The karma grade is special in that it doesn’t follow the same rules as homework/exam/PLQ. For exams (and PLQs), the grading is usually “positive grading”, where you’re getting some points for doing things right; and for homework it’s usually “negative grading” where your grade starts from a 100 and you get penalized for problems. The karma grades, however, are neither of these. There is no list of things that you should do to get a 100, and there is no tracking of bad things you did with penalties.
So the bottom line is that it’s just a combination of a bunch of numbers that are factored in (for example, various piazza stats, grading bonuses, etc), combined into a single number and the whole thing is done so the final number is somewhere on a range that looks like a normal grade — and like everything else, used in the context of all grades.
I had autodropped PLQs that aren’t the lowest, is this a bug?
The autodropping algorithm chooses the PLQs that did the most damage to
maximize your grade. Different PLQs have different weights, so these are
not always the lowest grades.
Technical Issues (Network, PLQ, etc)
How do I install the PLQ web-app on iOS?
- Access the PLQ page on Safari (must be Safari, since it’s the only one that is permitted to install things on your home screen).
- Tap the icon in the bottom-middle of the screen (the one that looks like a box with an arrow coming out of the top).
- Scroll down and tap “Add to Home Screen”, which will install the site as a PWA.
DrRacket cannot connect to the handin server...
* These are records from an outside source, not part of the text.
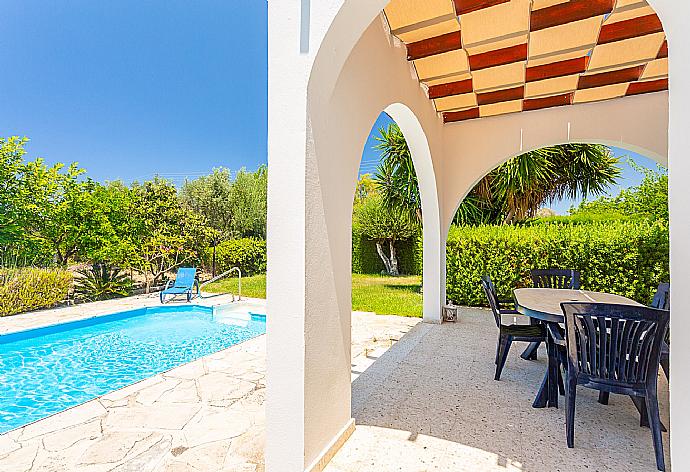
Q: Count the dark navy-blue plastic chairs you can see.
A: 4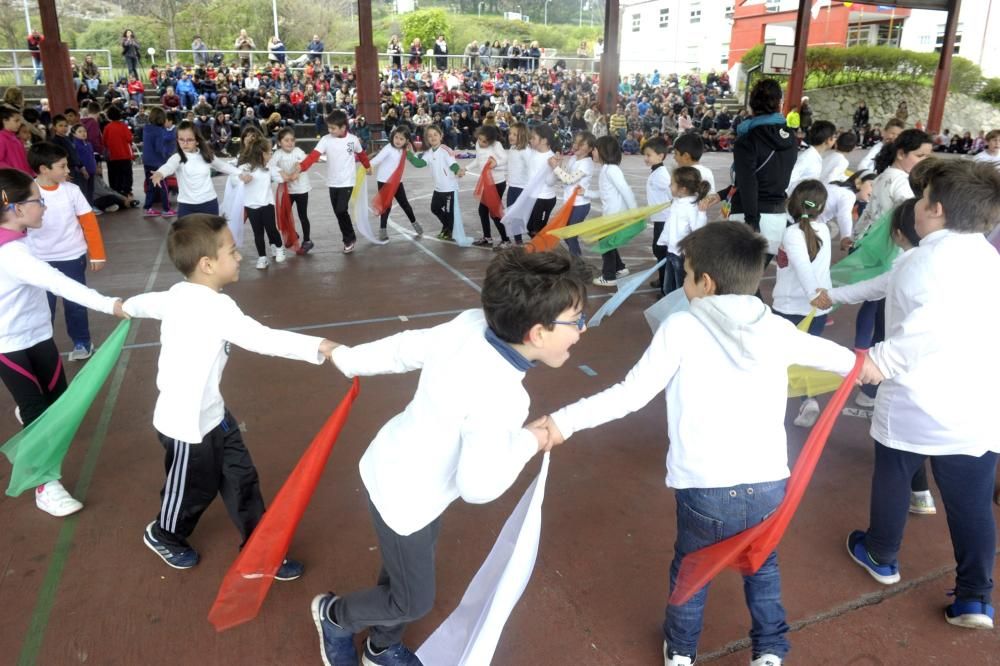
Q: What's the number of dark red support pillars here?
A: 5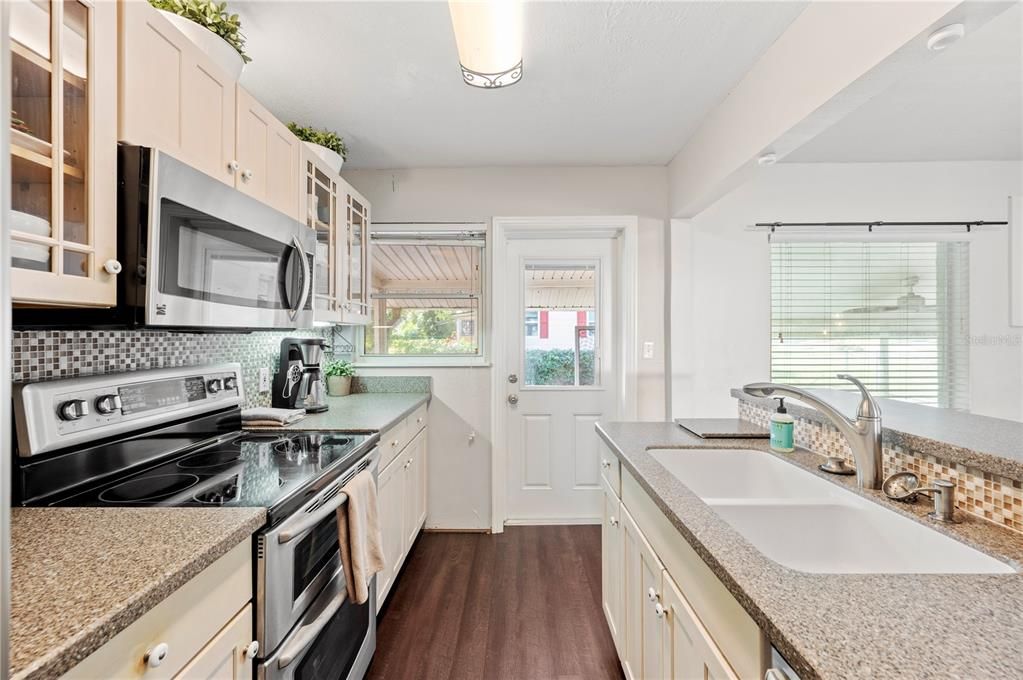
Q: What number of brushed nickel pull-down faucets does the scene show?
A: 1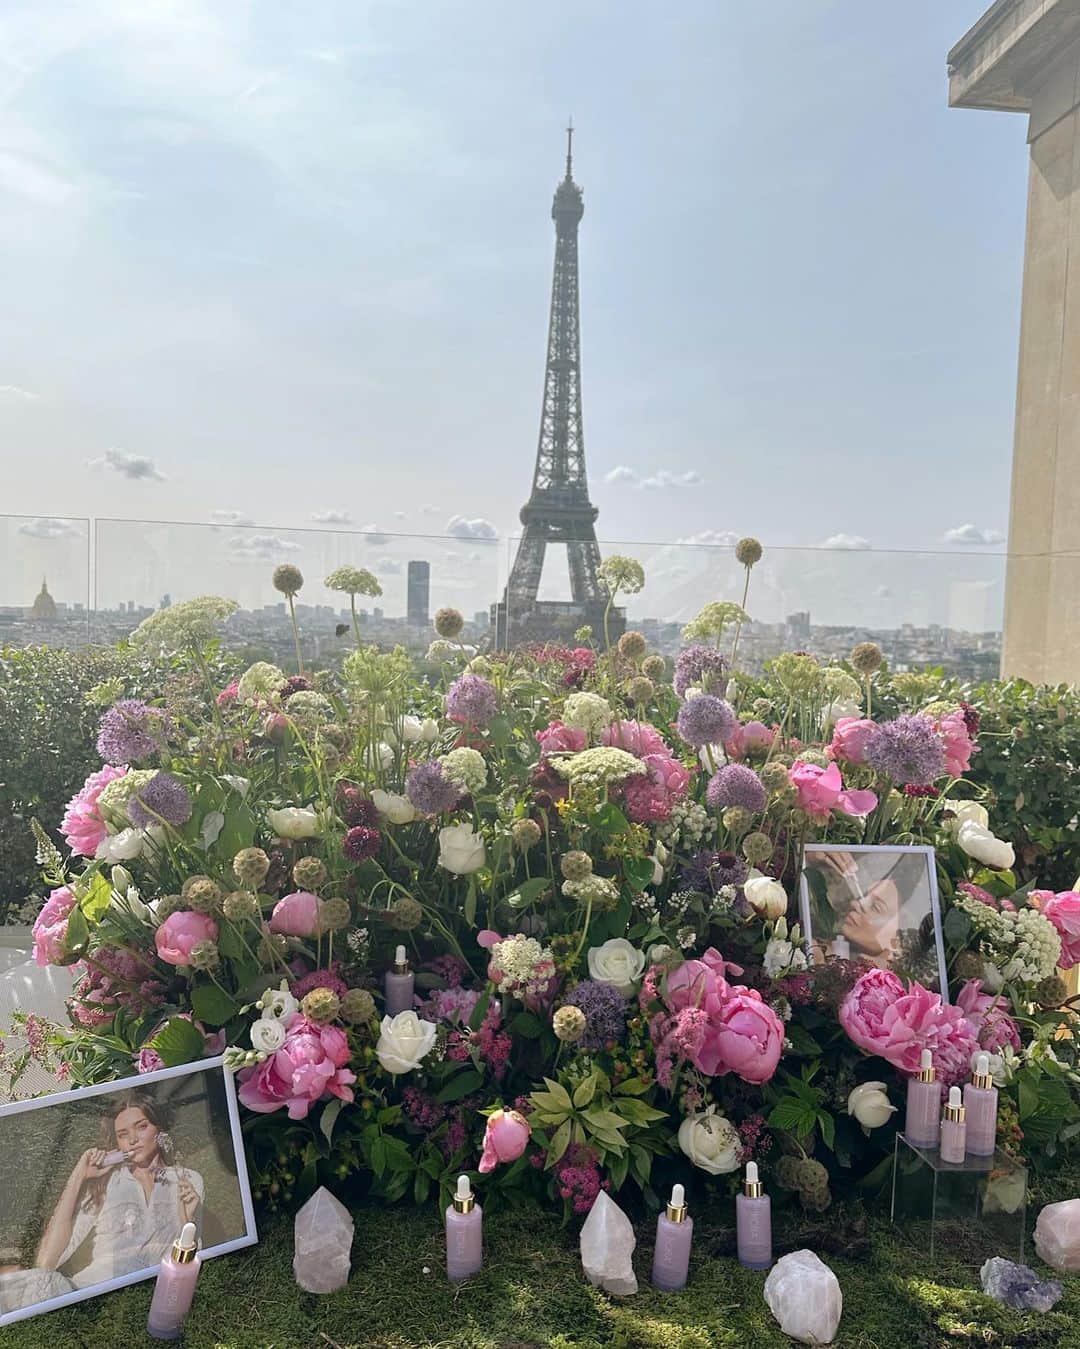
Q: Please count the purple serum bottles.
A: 8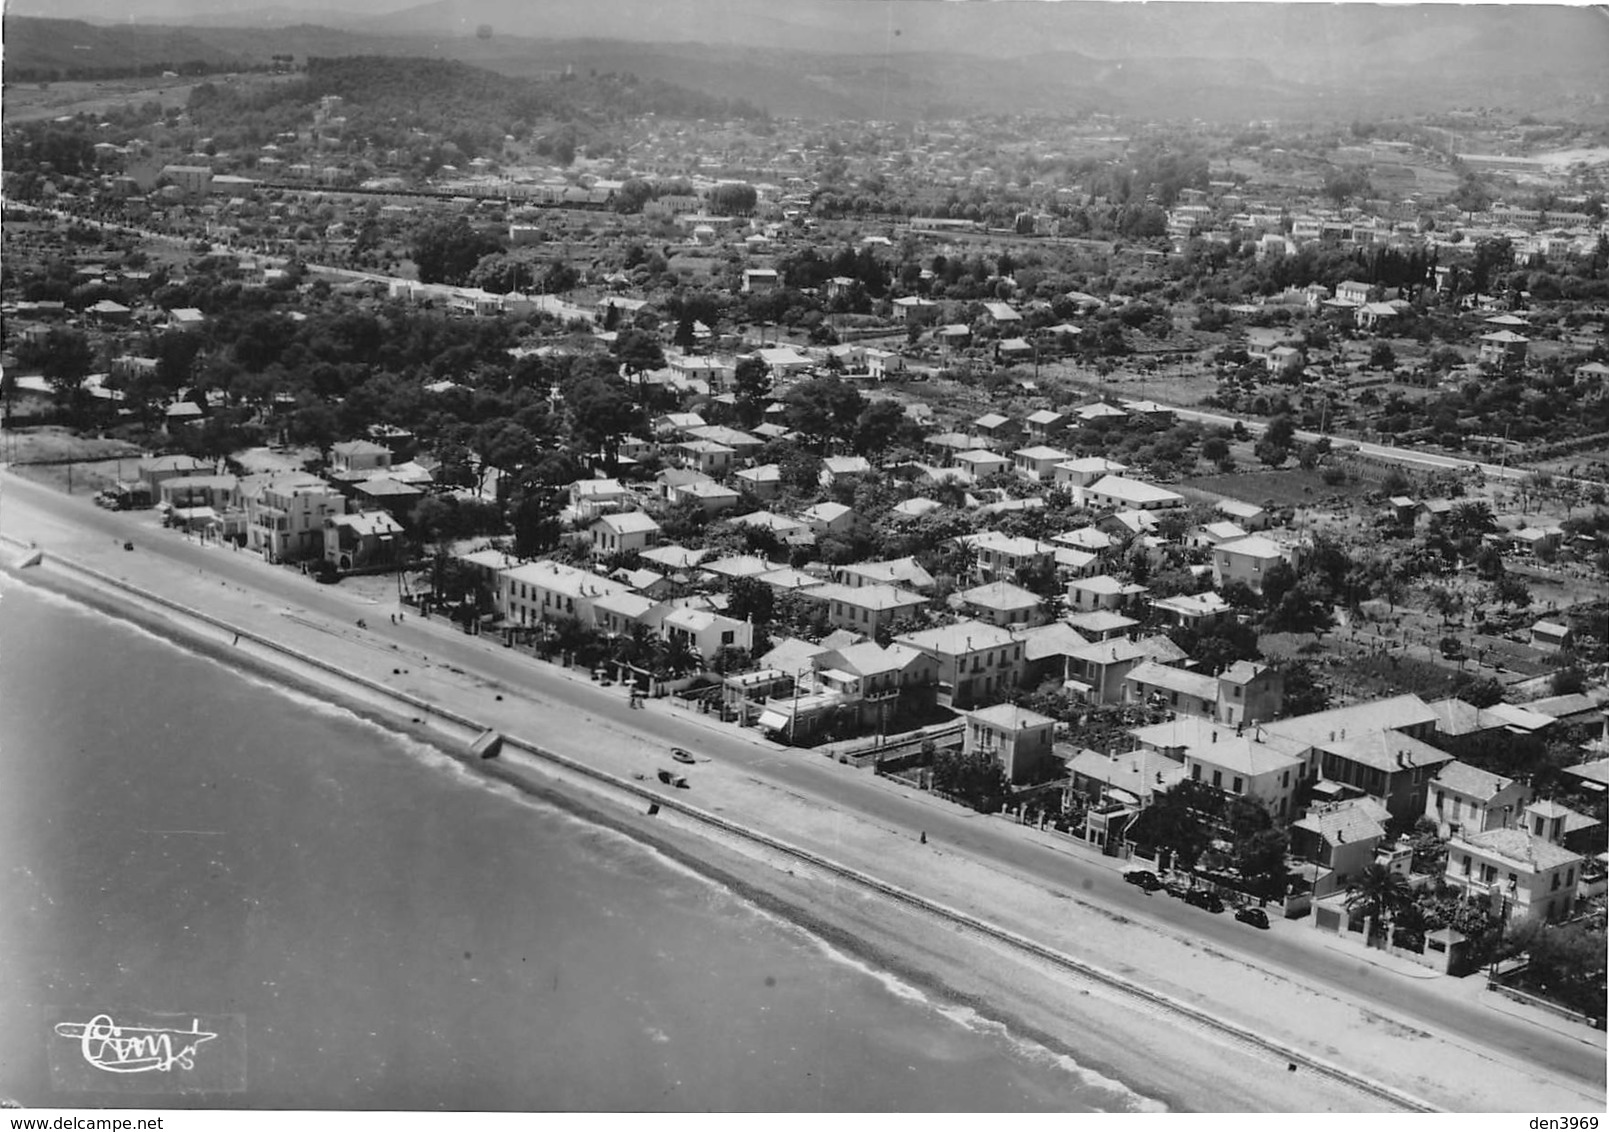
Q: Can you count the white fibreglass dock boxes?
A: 0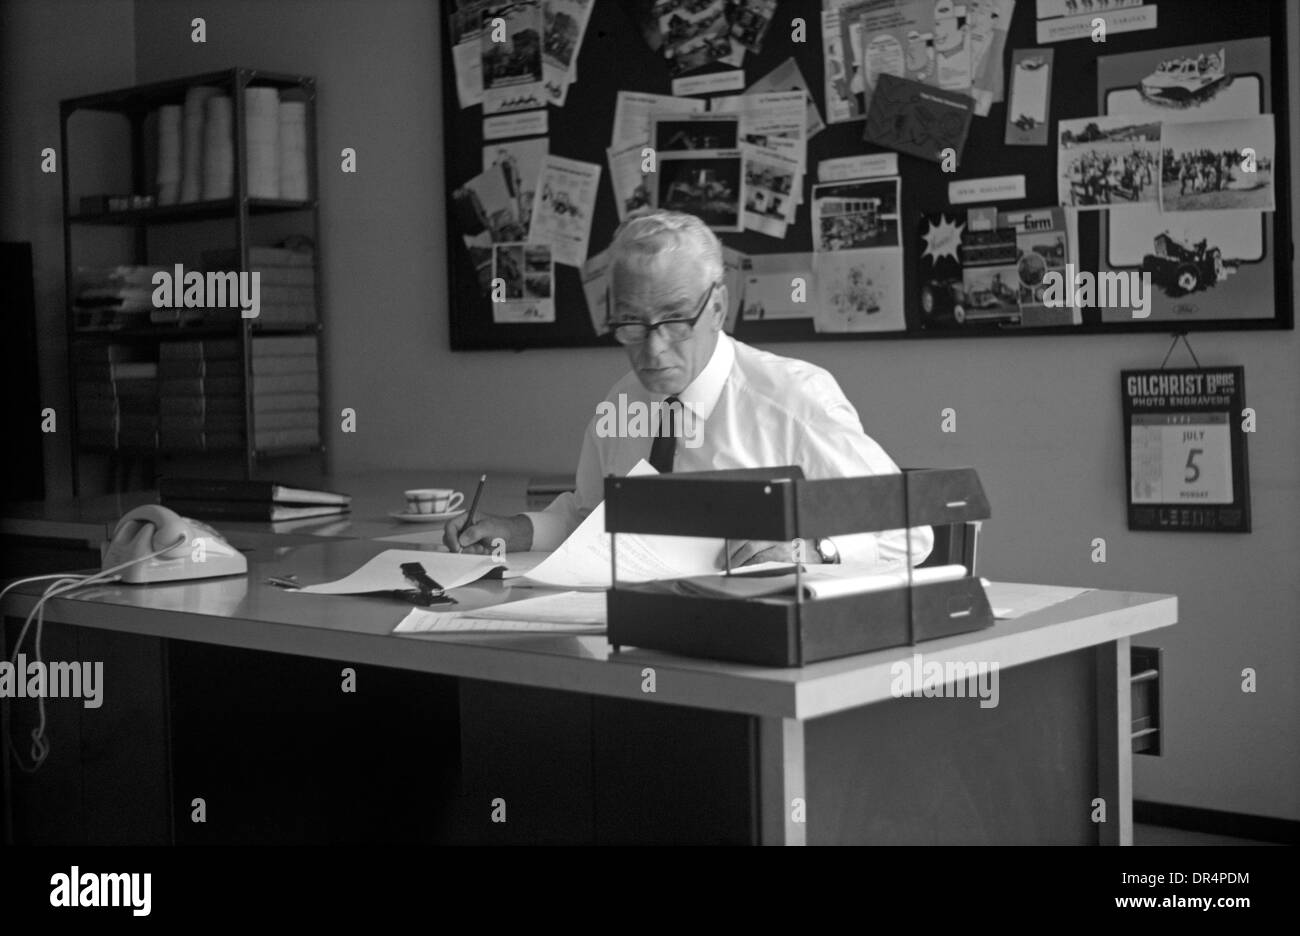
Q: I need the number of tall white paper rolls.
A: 5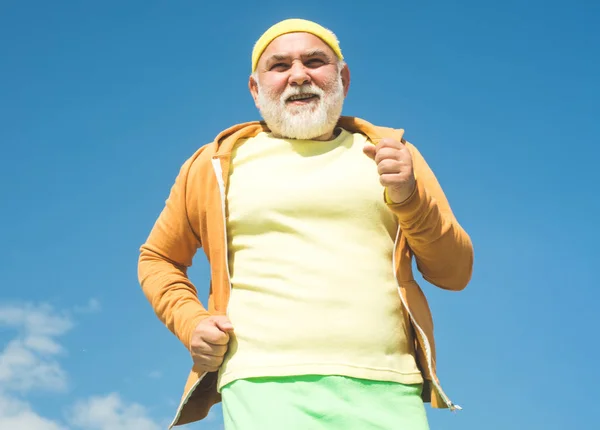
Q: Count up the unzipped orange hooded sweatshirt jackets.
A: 1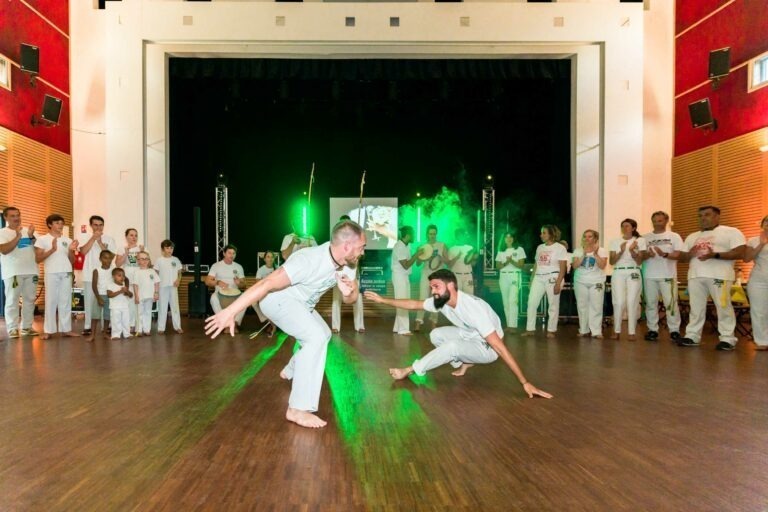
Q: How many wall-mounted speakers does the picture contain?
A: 4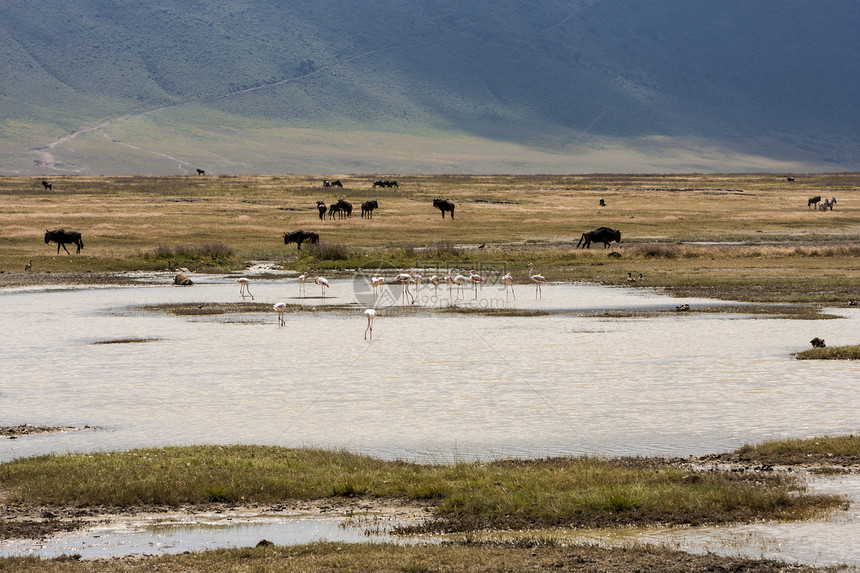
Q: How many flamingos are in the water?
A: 15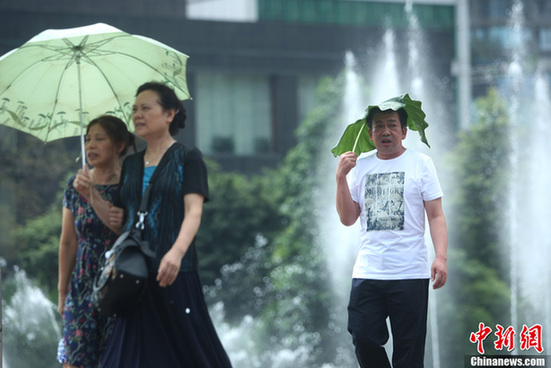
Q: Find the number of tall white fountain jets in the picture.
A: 5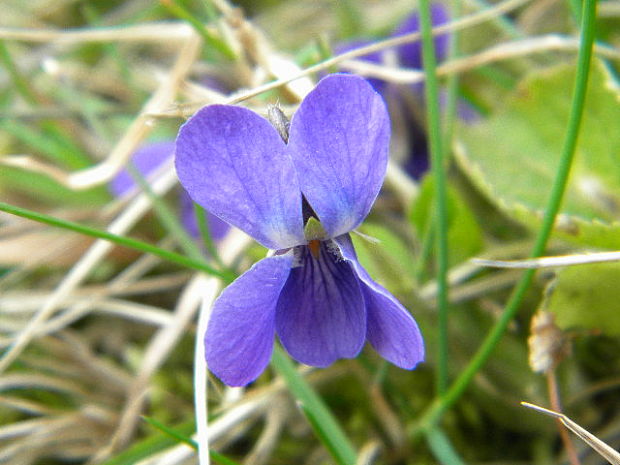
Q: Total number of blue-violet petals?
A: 5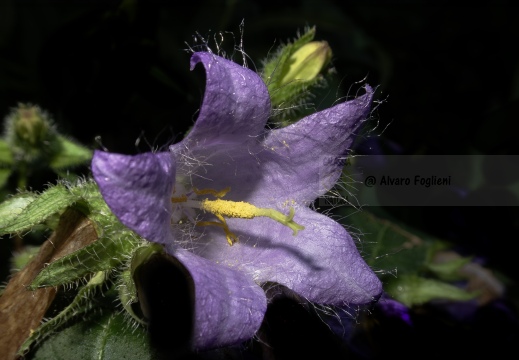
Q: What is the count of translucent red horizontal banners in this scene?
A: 0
Check that you’re on a network that allows high ports (e.g., if you use Nuwave-guest without a login it considers you a “guest” user, and the ports that you can use are restricted to a few well-known ones like
Make sure that you’re using the current Racket version, and that your OS is updated (specifically, that its root certificates are all in order).
To check for errors, you can try to use some utility to get a more precise diagnostic. For example, you can run this in DrRacket or just plain Racket:(require pl/client)
(define h (handin-connect "pl.barzilay.org" 9770))
and see what it complains about.
The handin server uses a certificate that is signed by
letsencrypt.org. This should be included in your OS root certificates, but make sure that your OS is updated if there are problems.